COMPANIES
CASH COWS
CONVENTIONS
CAUSES
"CROOKS"
100
This is the first investment bank to have disclosed having to write down hedge funds tied to subprime mortgages. Rumours about a liquidity crisis in this bank eroded investor confidence and deterred market counterparties from extending credit to it. The US Federal Reserve had to bail it out in March 2008 by buying $30 billion worth of its assets and engineering a merger with JP Morgan Chase.
What is Bear Stearns?
100
This is an insurance contract in which the buyer makes a series of payments to the protection seller and, in exchange, receives a payoff if a security (e.g., a CDO) goes into default.
What is a credit default swap?
100
This is the use of various financial instruments or borrowed capital to increase the potential return of an investment. It is also used to describe the amount of debt used to finance a company's assets.
What is leverage?
100
This is a regulatory loophole that can be exploited by financial institutions that have become so massive that their collapse threatens to also bring down the rest of the economy.
What is 'too big to fail'?
100
This refers to a type of company to which Moody's, Standard & Poor's and Fitch belong. They give their opinions on whether certain types of debt securities are safe by evaluating the issuer's ability to pay back the loans.
What are credit rating agencies?
200
These are the two government-sponsored entities that were tasked to help implement US housing policy, particularly the relaxing of mortgage lending standards in order to provide affordable housing. The US government took over these two companies along with AIG in September 2008.
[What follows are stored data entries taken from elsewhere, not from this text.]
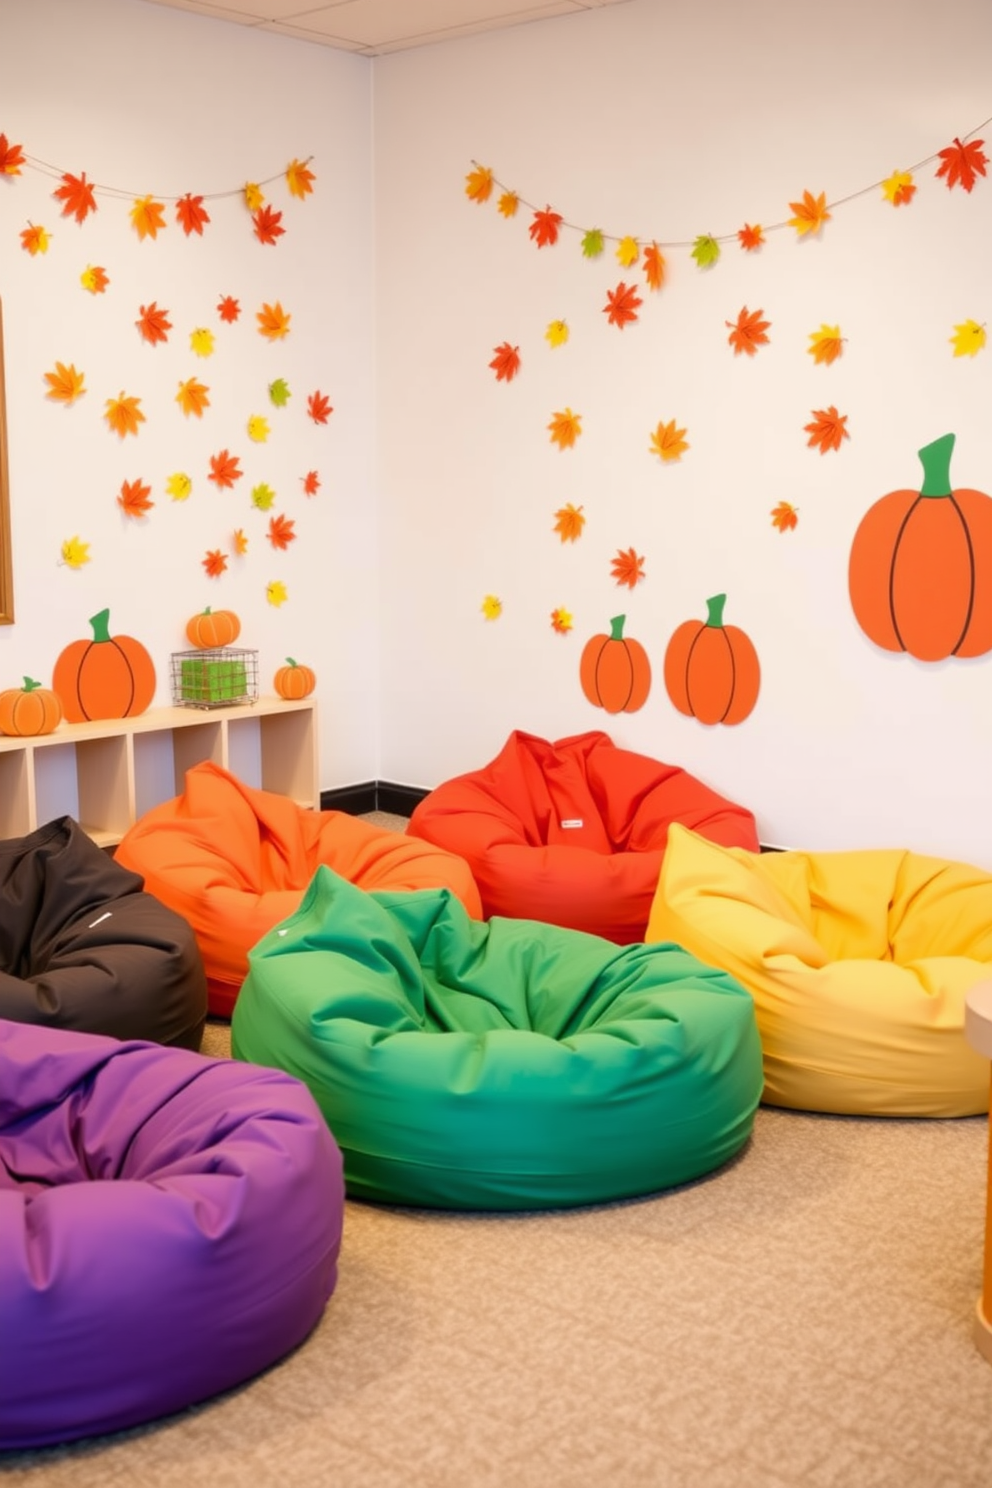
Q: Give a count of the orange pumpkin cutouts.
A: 4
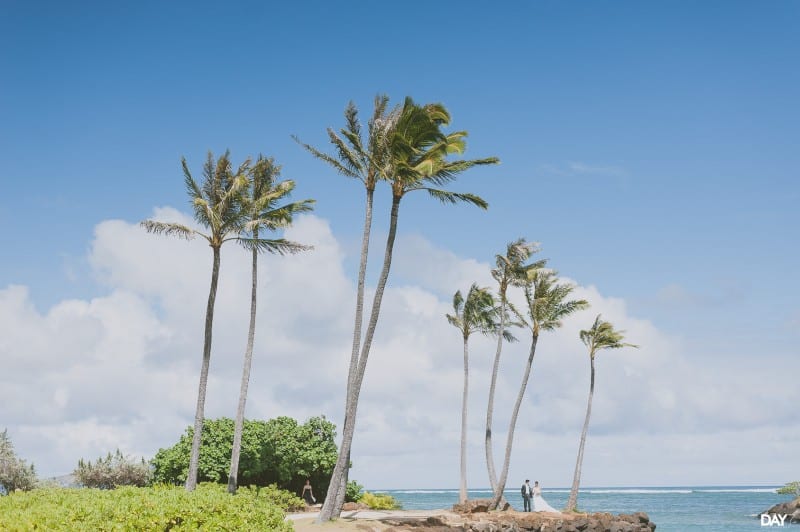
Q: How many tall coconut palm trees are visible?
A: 8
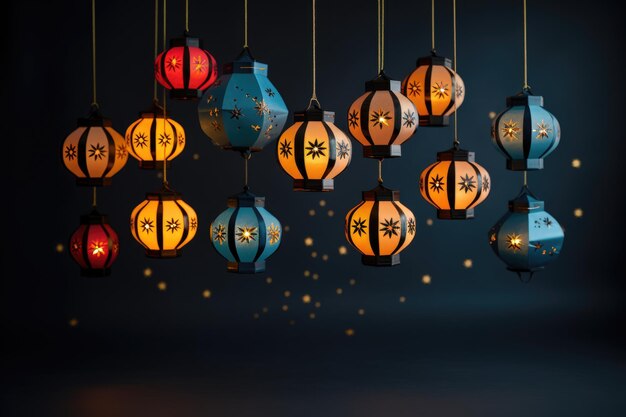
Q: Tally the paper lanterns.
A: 14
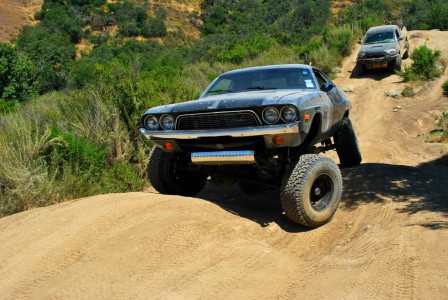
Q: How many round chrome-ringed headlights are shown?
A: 4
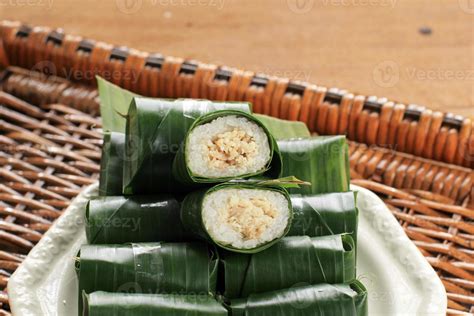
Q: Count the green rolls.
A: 11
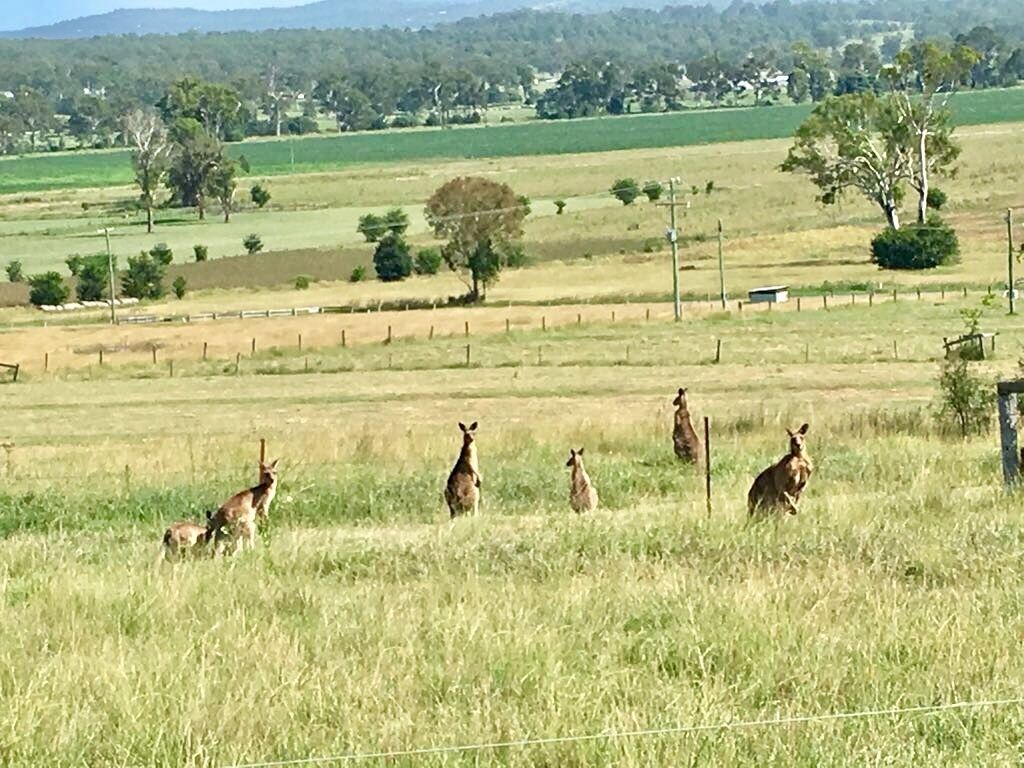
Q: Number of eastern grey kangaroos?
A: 6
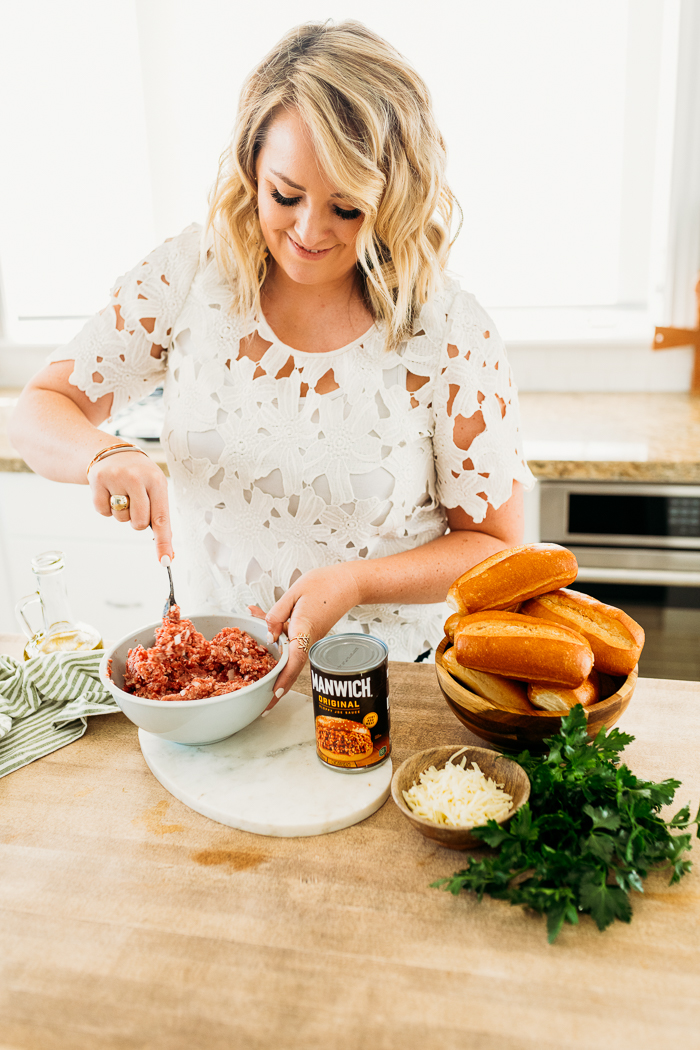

What are Fannie Mae and Freddie Mac?
200
This is a form of collateralized debt obligation (CDO) that invests in credit default swaps (CDSs) or other non-cash assets to gain exposure to a portfolio of fixed income assets. These instruments are the focus of the SEC’s fraud case against Goldman Sachs.
What is a synthetic CDO?
200
This is the process through which an issuer creates a financial instrument by combining other financial assets and then marketing different tiers of the repackaged instruments to investors. This process distributes risk by aggregating debt instruments in a pool, then issuing new securities backed by the pool.
What is securitization?
200
This is a federal law passed in 1977, designed to encourage depository institutions to help meet the credit needs of the communities in which they operate, including low- and moderate-income neighborhoods, consistent with safe and sound operations.
What is Community Reinvestment Act?
200
He served as Chairman of the Federal Reserve of the United States from 1987 to 2006. He is a staunch advocate of unfettered free markets, and cut the federal funds rate to 1% in 2002, which is believed to have precipitated both the housing and the credit bubble.
Who is Alan Greenspan?
300
This is the investment bank that was allowed to go bankrupt, a decision that proved disastrous in that it resulted in panic in the short-term money market. The short-term money market is essential to the functioning of businesses.
What is Lehman Brothers?
300
These are a type of structured asset-backed security whose value and payments are derived from a portfolio of fixed-income underlying assets. They are split into different risk classes, or tranches, whereby "senior" tranches are considered the safest securities.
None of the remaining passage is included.